Camptocormia is severe flexion of the thoracolumbar spine, exaggerated during standing and walking but minimized in supine position. Even though camptocormia is a relatively common condition during the course of Parkinson’s disease, there is ongoing controversy concerning its mechanisms. The most widely accepted and yet still disputed one is dystonia. However, based on myopathic changes observed in the paraspinal muscle biopsies of some PD patients with camptocormia, the attempt to attribute camptocormia to myopathy has continued. This case presents evidence for paraspinal myopathy as the cause of camptocormia in a patient with atypical parkinsonism.

Case presentation

A patient presented with a relatively acute onset of camptocormia and new-onset back pain. Upon examination, she had asymmetric parkinsonism. Magnetic resonance imaging of the lumbar spine revealed alterations in muscle signal intensity in the right paraspinal muscles at the L1–2 level. In the presence of persistent back pain, repeat imaging done two months later showed diffuse enlargement and patchy enhancement of the paraspinal muscles on T1-weighted imaging from T4 through sacrum bilaterally.
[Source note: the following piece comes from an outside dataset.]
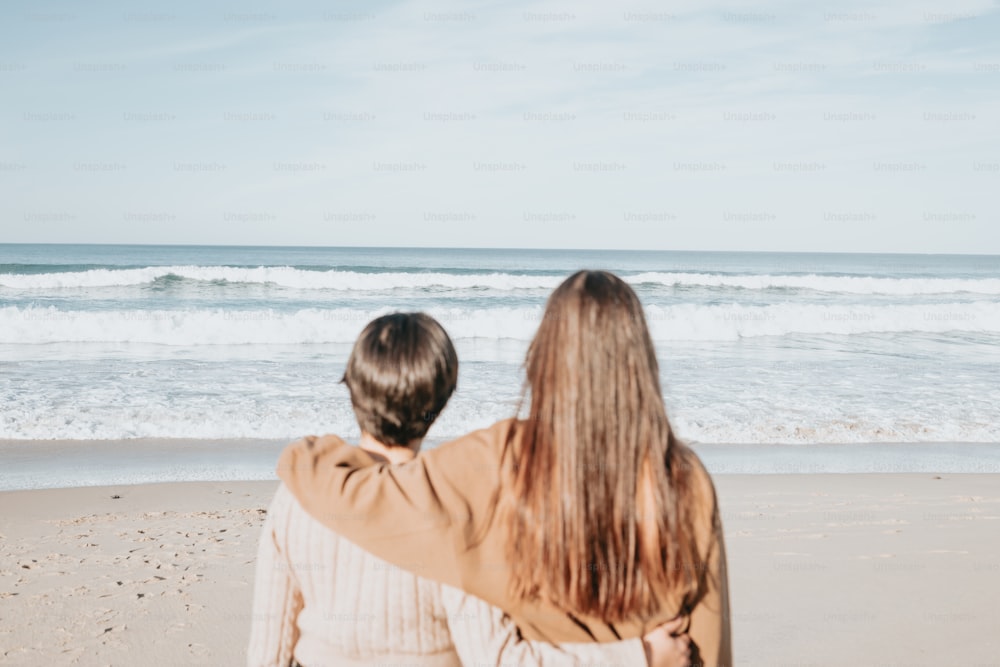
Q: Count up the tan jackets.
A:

About fifteen months after the onset of camptocormia, she underwent ultrasound-guided gun biopsy of the paraspinal muscles for evaluation of focal atrophy of the back muscles on the right. The biopsy revealed unmistakable myopathic changes, marked endomysial and perimysial fibrosis of the muscles, and merely mild infiltration of inflammatory cells but no clues regarding the cause of myopathy. On account of persistent back pain and MRI results indicative of ongoing inflammation, she was prescribed glucocorticoid, which she refused to take. Now merely two and a half years after the onset of camptocormia, she is in Hoehn and Yahr stage 4.

Conclusions

The coincidence of back pain with the appearance of camptocormia and the imaging and pathology findings supportive of myopathy give strong evidence for paraspinal myopathy as the cause of the deformity in this patient. When a patient presents with a relatively acute onset of camptocormia accompanied by back pain, the clinician should not overlook the possibility of myopathy of paraspinal muscles, which may be one of the few treatable causes of camptocormia.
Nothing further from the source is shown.